“Re-weird-iss” people and other dangers.

​I was taking a walk with the kids. Which means collecting rocks, hugging trees, avoiding cigarette butts, dodging patches of phlegm (side note STOP SPITTING, it’s disgusting!), and my anxiety ratchets up with every step. 

Nora is running to each tree in the parkway, skipping between them, as she turns to me breathlessly, “I just love trees!” At her current height, I just know she’s hugging dog piss markings every time.

I breathe deeply and keep an eye on the dogs off leash nearby, the neighborhood college kids that run over us as they stare at their phones and smoke clove cigarettes, and the cars that don’t stop at the corner.
We walk Nora’s letter for Grandma to the postal box. She glows with pride that she can reach the blue handle now and drop the mail on her own. I mentally note to help her scrub her hands really well when we get home.

It’s the farthest point away from our house on the walk when Owen decides he’s done and sits down in the middle of the sidewalk to scream. Just then two elderly Jehovah Witness women with Watchtower pamphlets approach us. 

JW1: “You look like such a sweet family-”

Me: “Thanks, have a good day.” (Translation, “F&$% off, I’m parenting here.”)

JW2: “Would you like to have something- ?” Fluttering propaganda in my general direction.

Me, holding a now screaming two year old Owen, gestures with his flailing form, “My hands are full.”

JW1: “Would you like a copy darling?” As she puts her arm around Nora who is trying to get away from her.

I am mama bear’s blind rage. “GET YOUR HANDS OFF OF HER!” It’s hard to translate incoherent rage so I think that’s what I said.

Nora responds quietly,”No, thank you. We’re busy.” I swoop in-between Nora and the woman while holding a thrashing Owen as I try to shuffle us away.

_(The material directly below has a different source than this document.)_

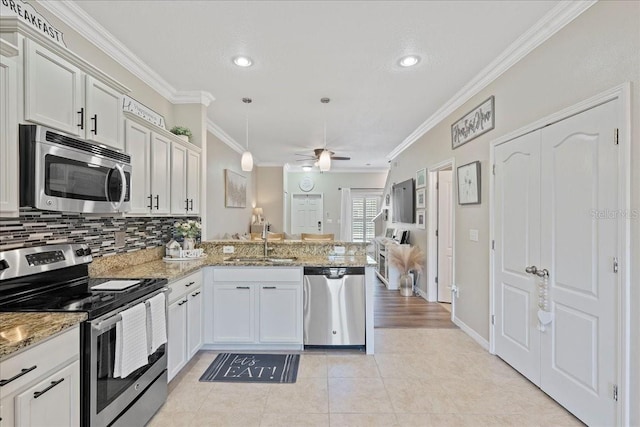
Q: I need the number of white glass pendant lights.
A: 2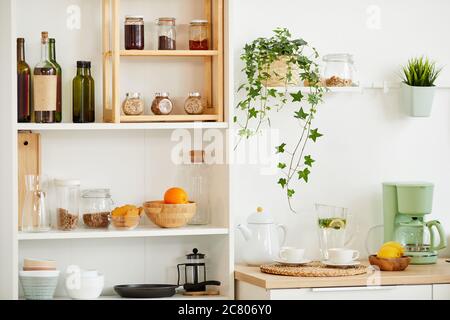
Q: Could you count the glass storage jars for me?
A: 9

I wait a minute or two, as I frog March us home, to launch into a discussion. I’m trying to calm down but struggling with so many internal conflicts and how to explain all of this to her.

Why would anyone, why DOES anyone, think they have the right to touch a child? To touch anyone without their consent?

Why did that woman feel she had the right to harass us?

How do you teach your kids to be aware and safe without scaring them into being paranoid and wary of all people?

So I explain that she can yell “NO” in those situations and run. That she needs to ask me before taking things from strangers. That just because someone is smiling and female, they’re still a stranger. That religious people are not necessarily safe.

Nora, “Ok, mama, alright… No re-weird-iss people. I’ll say “no”.”

Apparently I say “weird ass people” and “religious people” quite often in relation to one another so she created a combination that comprises both ideas.